START GIVEN INFORMATION

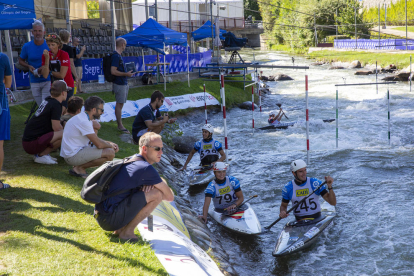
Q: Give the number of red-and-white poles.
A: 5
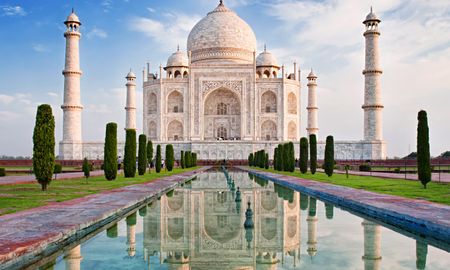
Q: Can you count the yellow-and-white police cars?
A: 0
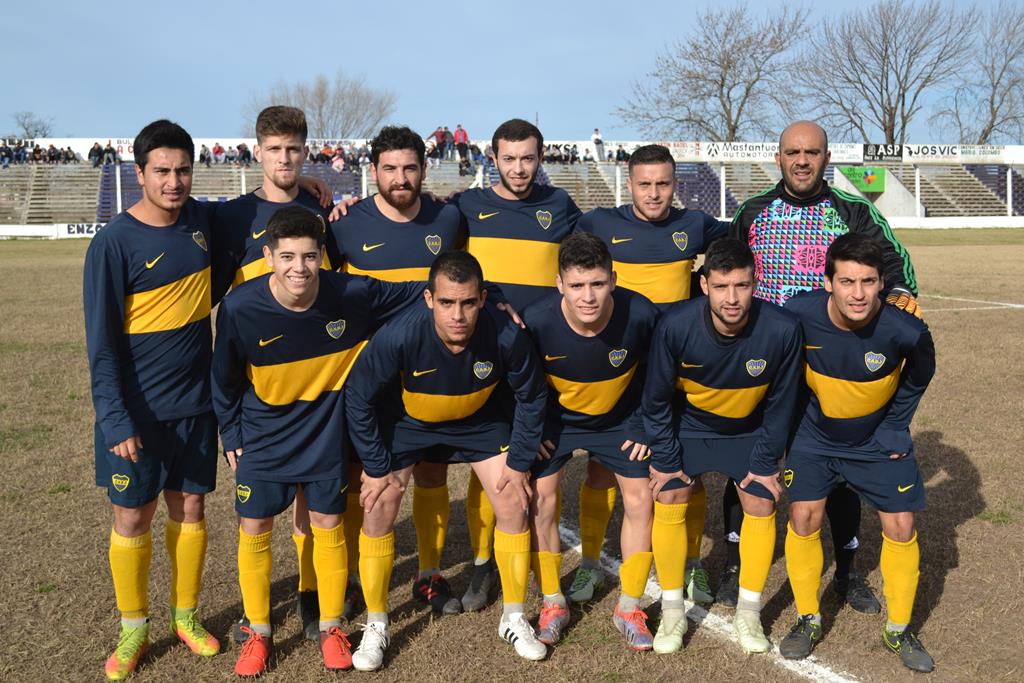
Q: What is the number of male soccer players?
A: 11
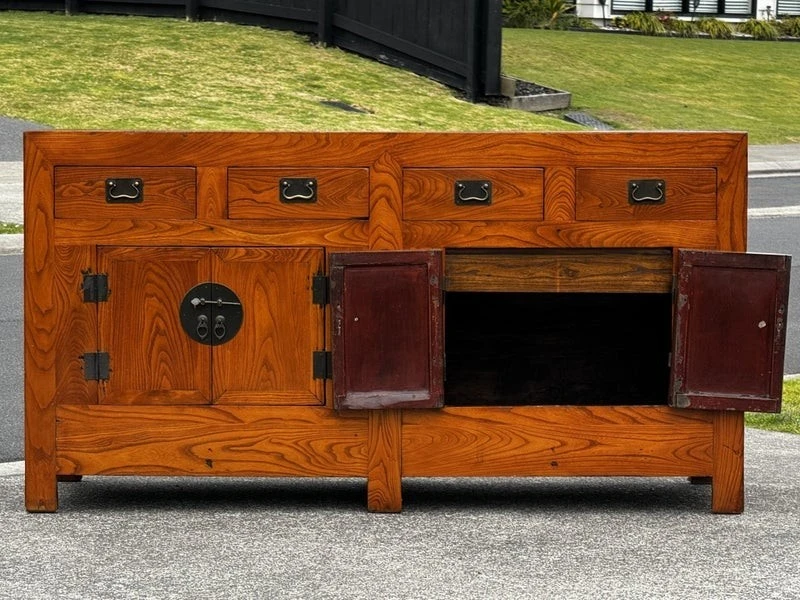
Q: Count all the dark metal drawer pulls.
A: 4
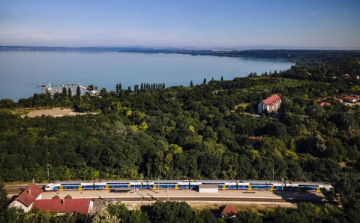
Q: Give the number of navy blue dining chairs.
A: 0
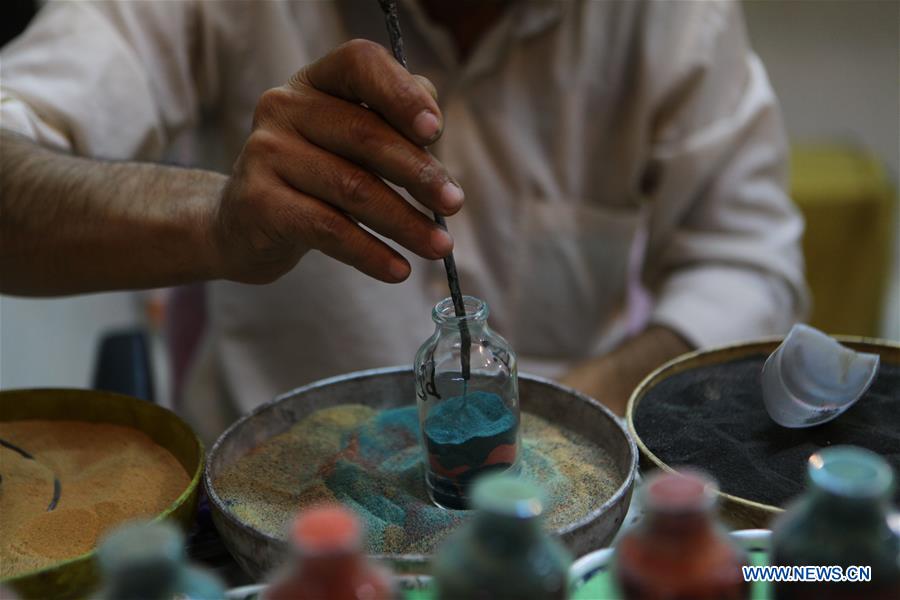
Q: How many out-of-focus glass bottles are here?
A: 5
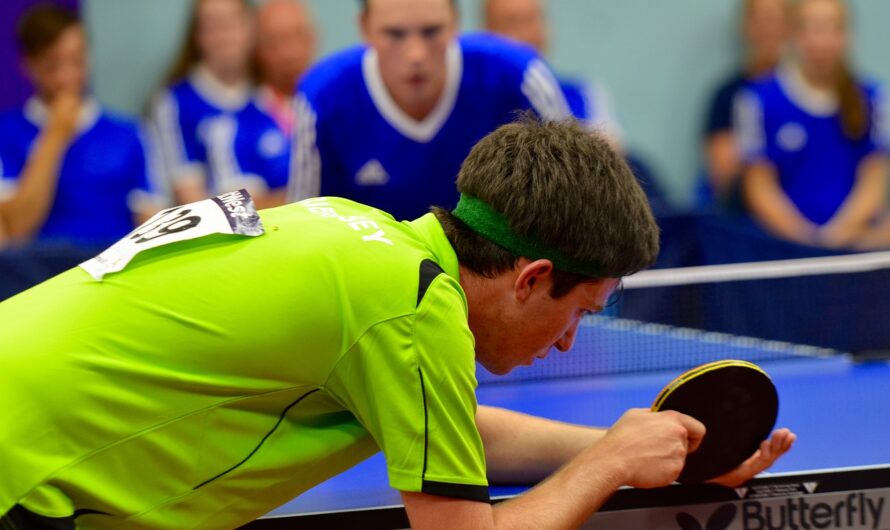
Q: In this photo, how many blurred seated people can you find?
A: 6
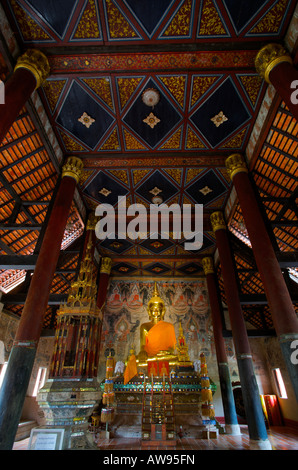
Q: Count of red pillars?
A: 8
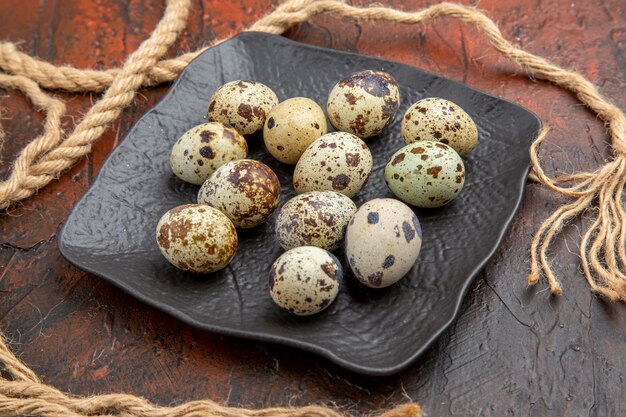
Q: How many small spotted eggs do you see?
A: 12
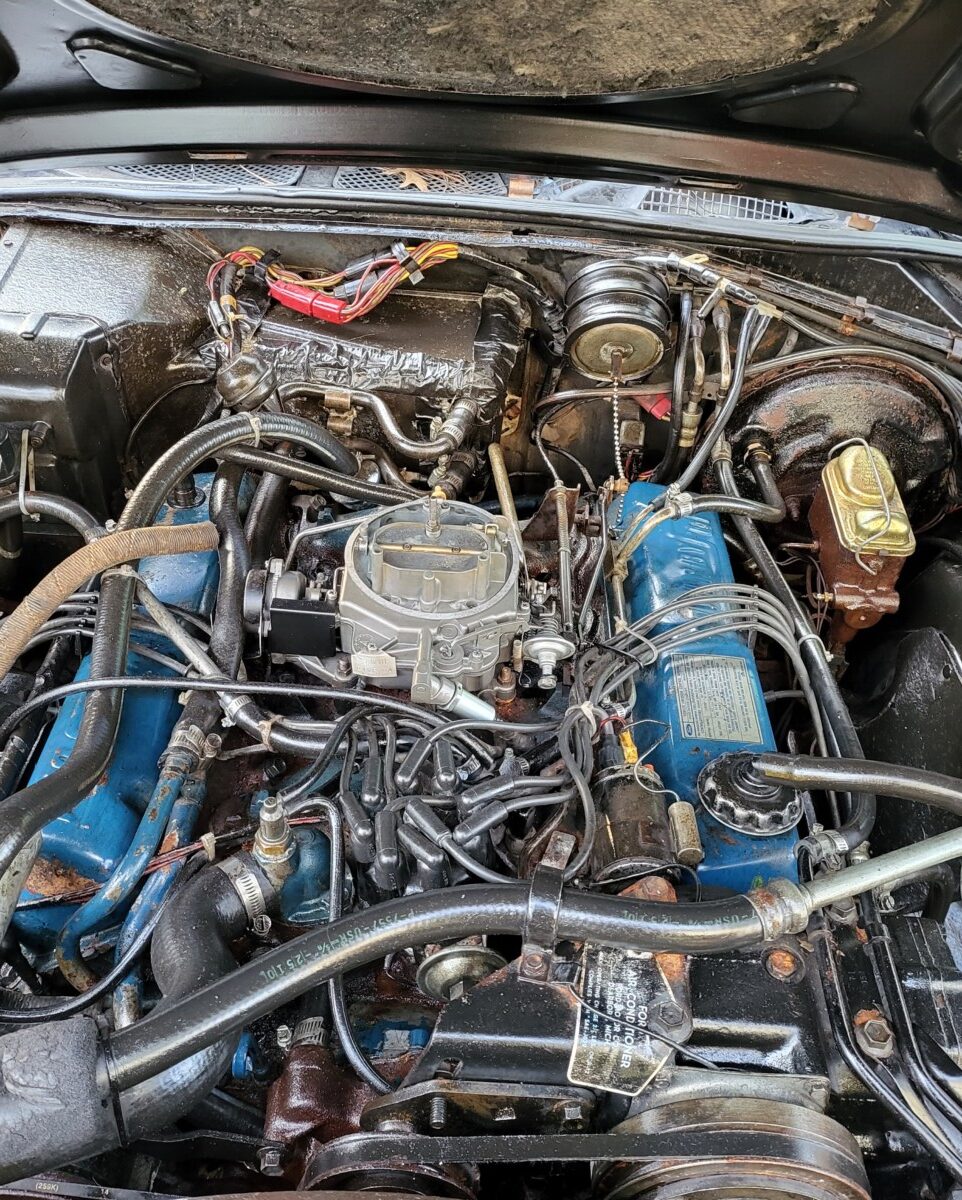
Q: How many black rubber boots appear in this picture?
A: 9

END GIVEN INFORMATION
START GIVEN INFORMATION

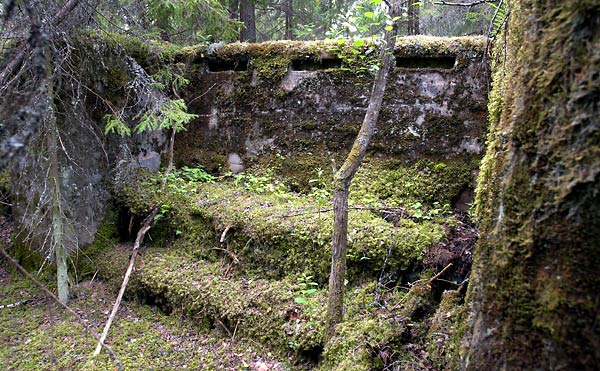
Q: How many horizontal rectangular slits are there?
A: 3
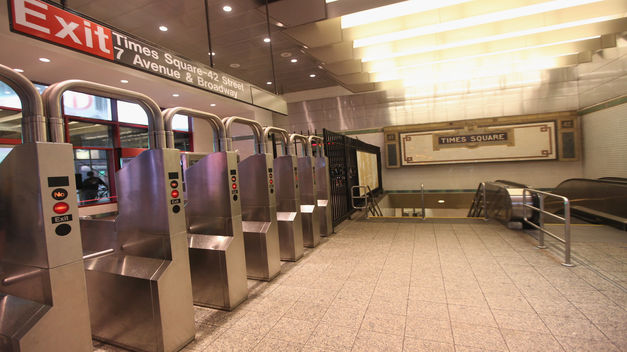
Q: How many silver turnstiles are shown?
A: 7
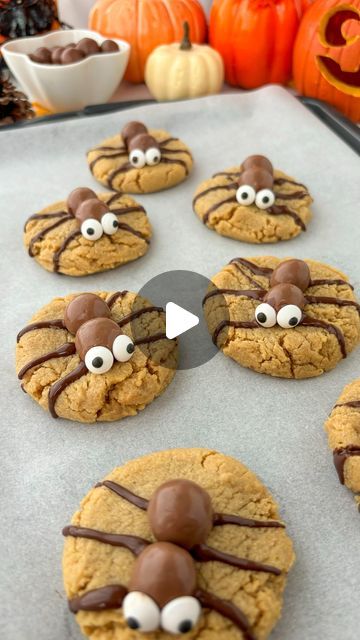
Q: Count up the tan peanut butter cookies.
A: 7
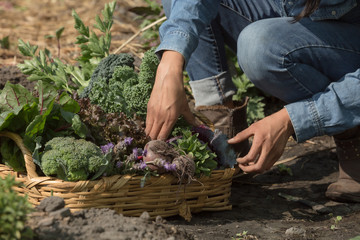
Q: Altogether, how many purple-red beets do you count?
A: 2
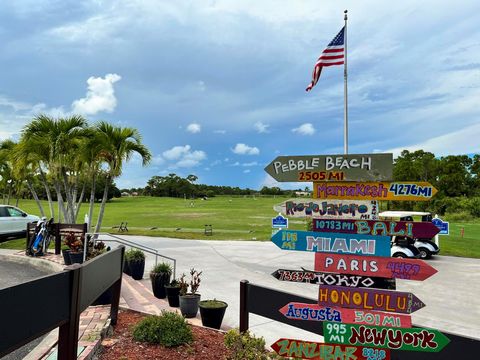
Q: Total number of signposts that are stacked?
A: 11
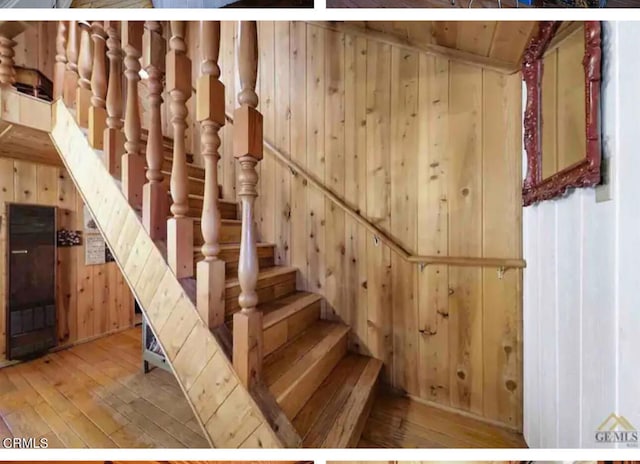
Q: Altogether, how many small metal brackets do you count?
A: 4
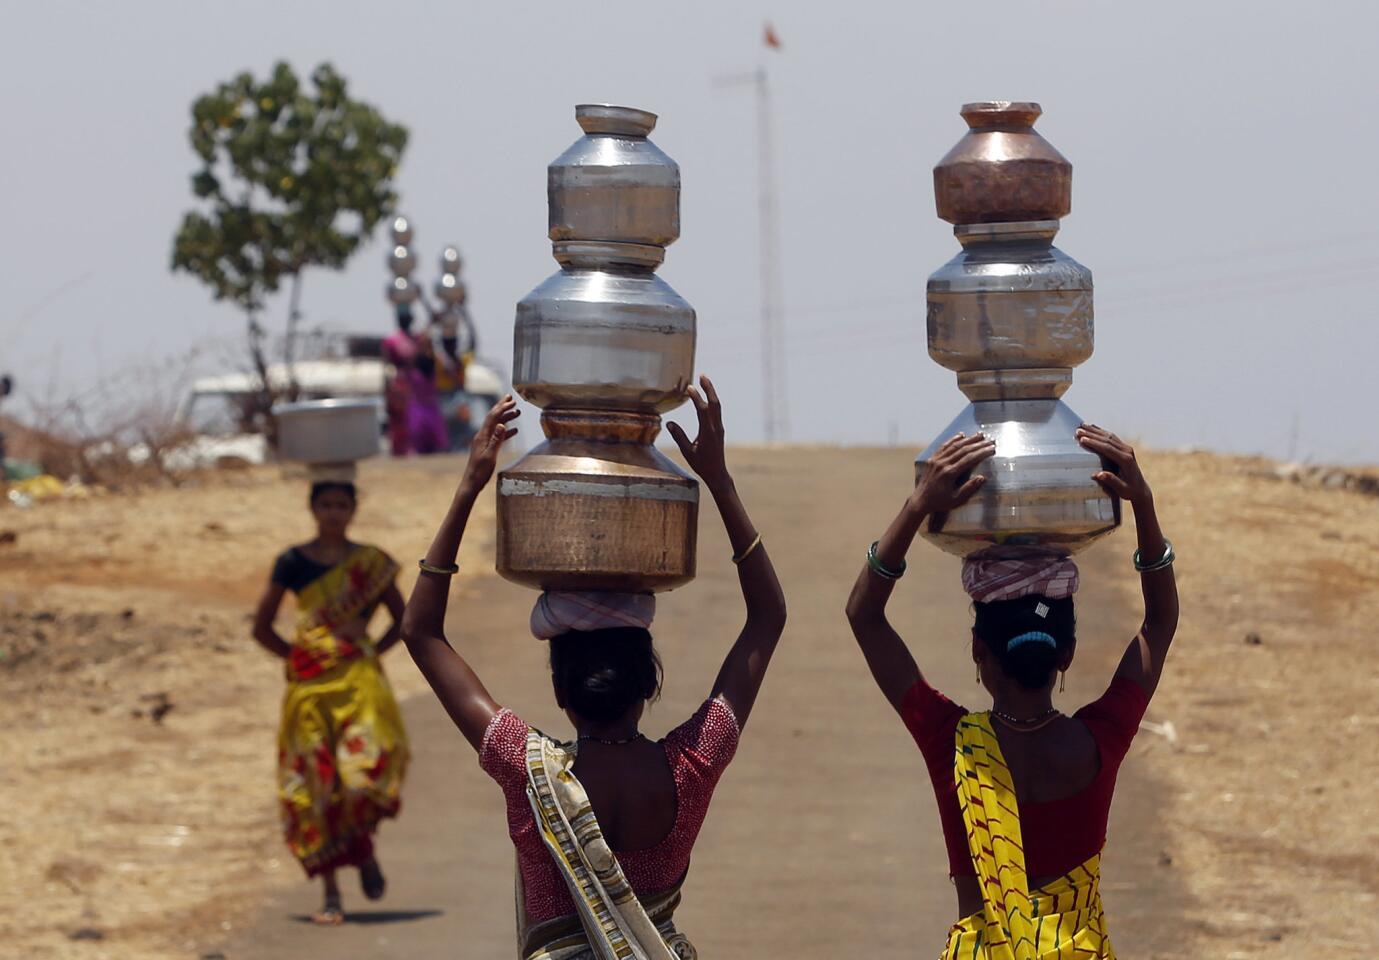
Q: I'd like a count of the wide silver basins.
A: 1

END GIVEN INFORMATION
START GIVEN INFORMATION

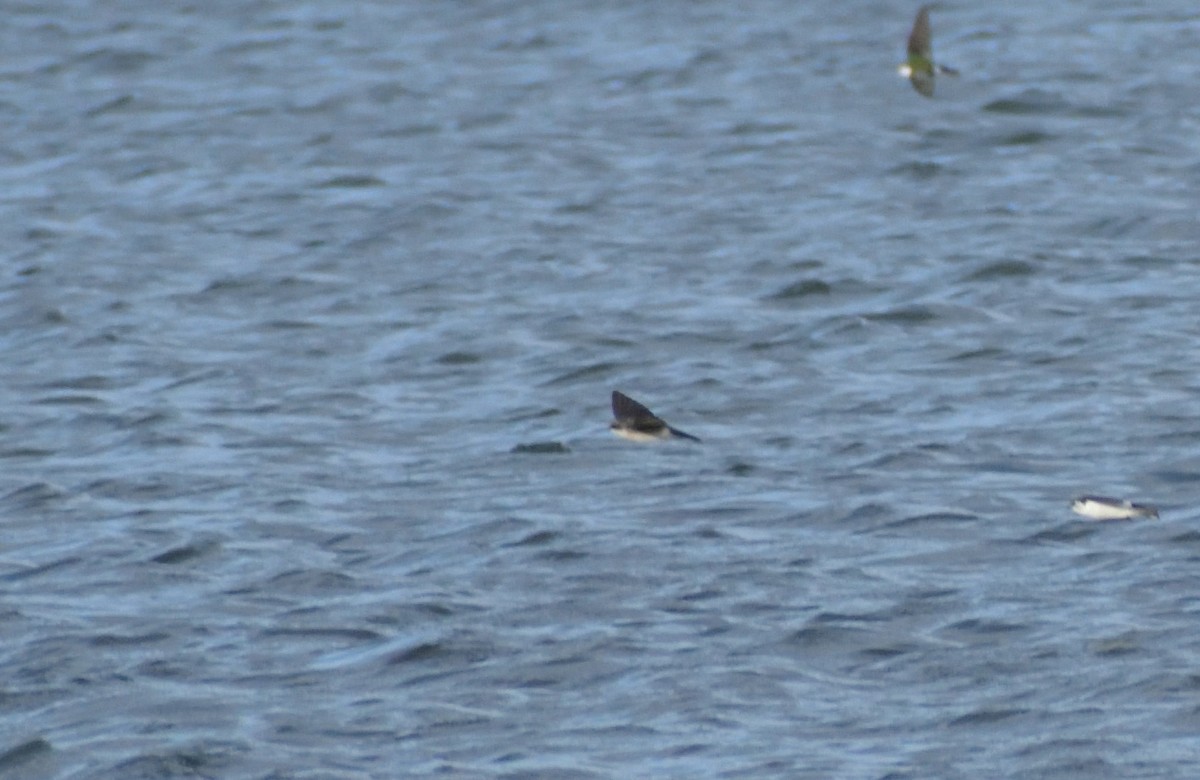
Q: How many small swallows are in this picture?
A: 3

END GIVEN INFORMATION

WHAT IS EXPECTED: Pull every line containing "number" from the entries above and copy it.

RESPONSE AREA:
Q: Give the number of red-and-white poles.
Q: What is the number of male soccer players?
Q: Give the number of navy blue dining chairs.
Q: Total number of signposts that are stacked?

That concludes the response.